Aim of the exercise
Without any pictures, reproduce exactly the lines running from the line containing "Q: How many pale concrete bases are visible?" through the end of the entries.

Given records

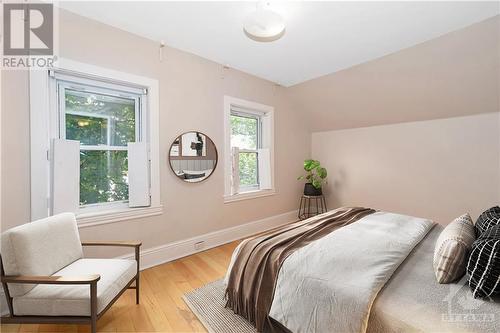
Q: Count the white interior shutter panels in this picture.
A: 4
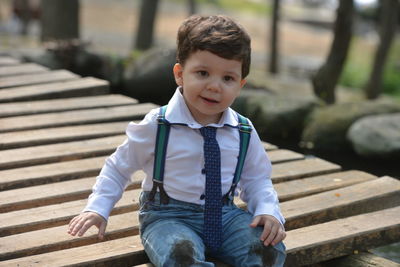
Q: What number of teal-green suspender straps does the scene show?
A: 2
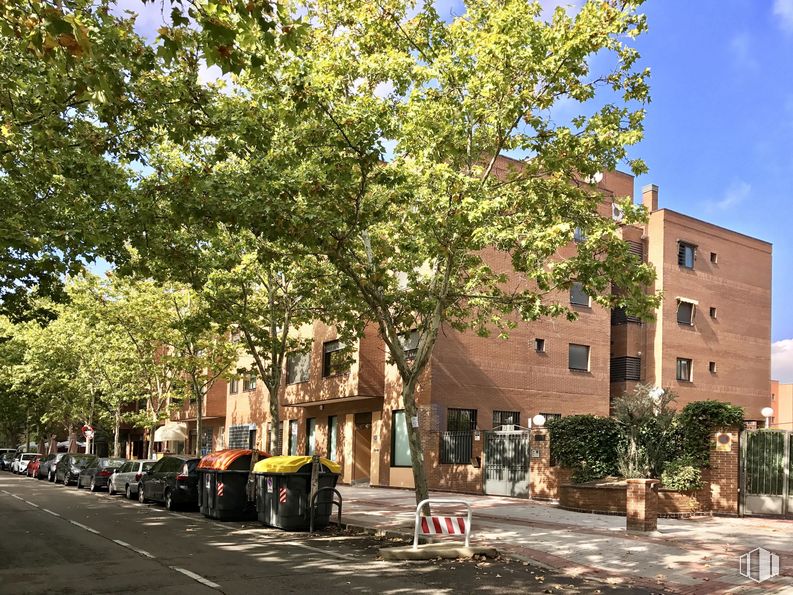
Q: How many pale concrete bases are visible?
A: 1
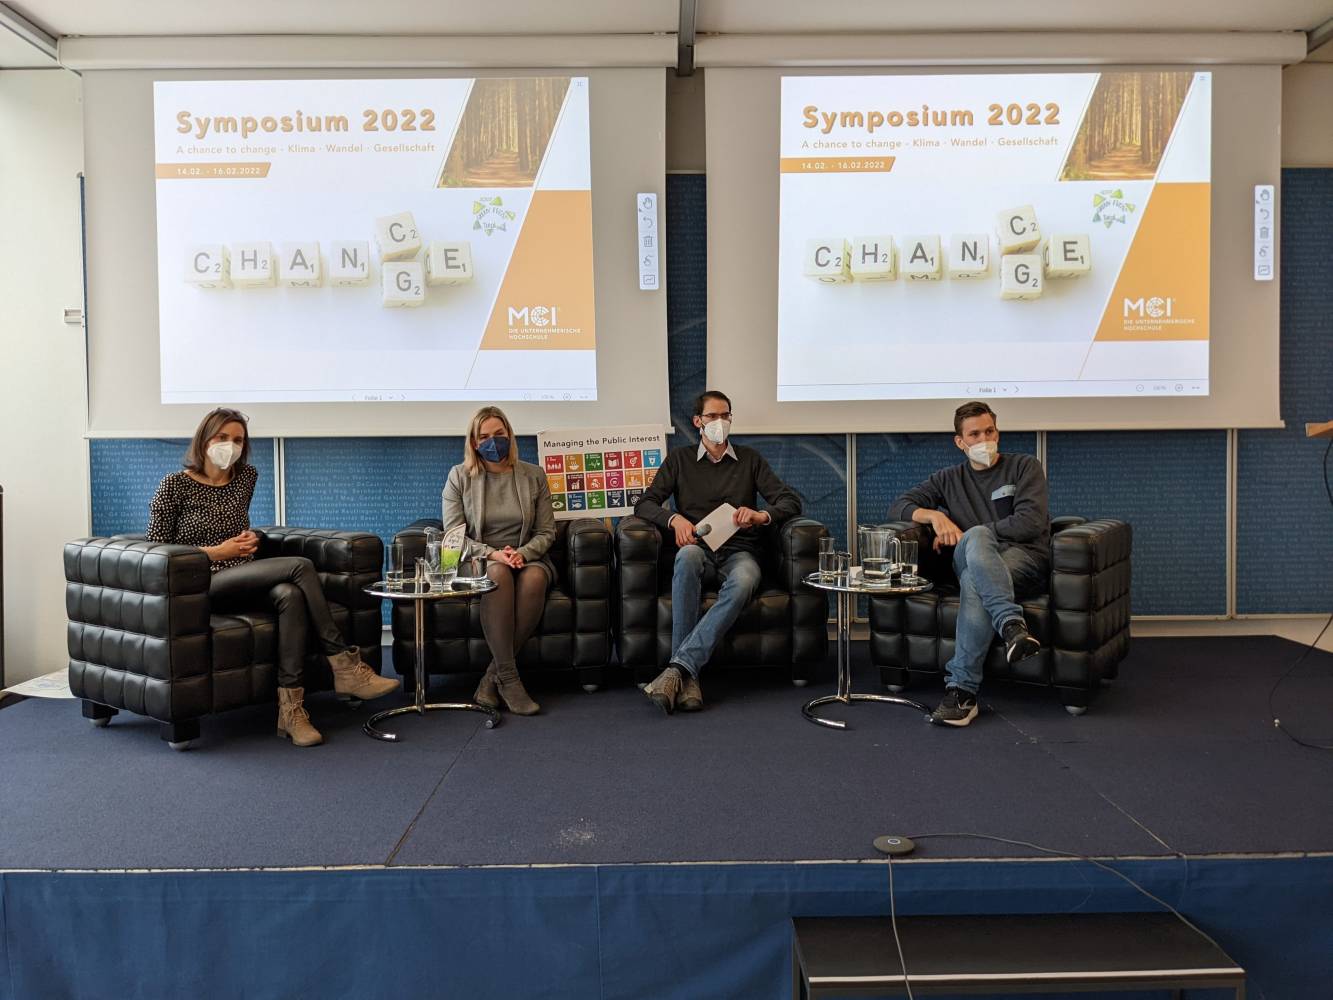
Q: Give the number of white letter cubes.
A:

Response to the task
Q: How many pale concrete bases are visible?
A: 1
Q: Give the number of white letter cubes.
A:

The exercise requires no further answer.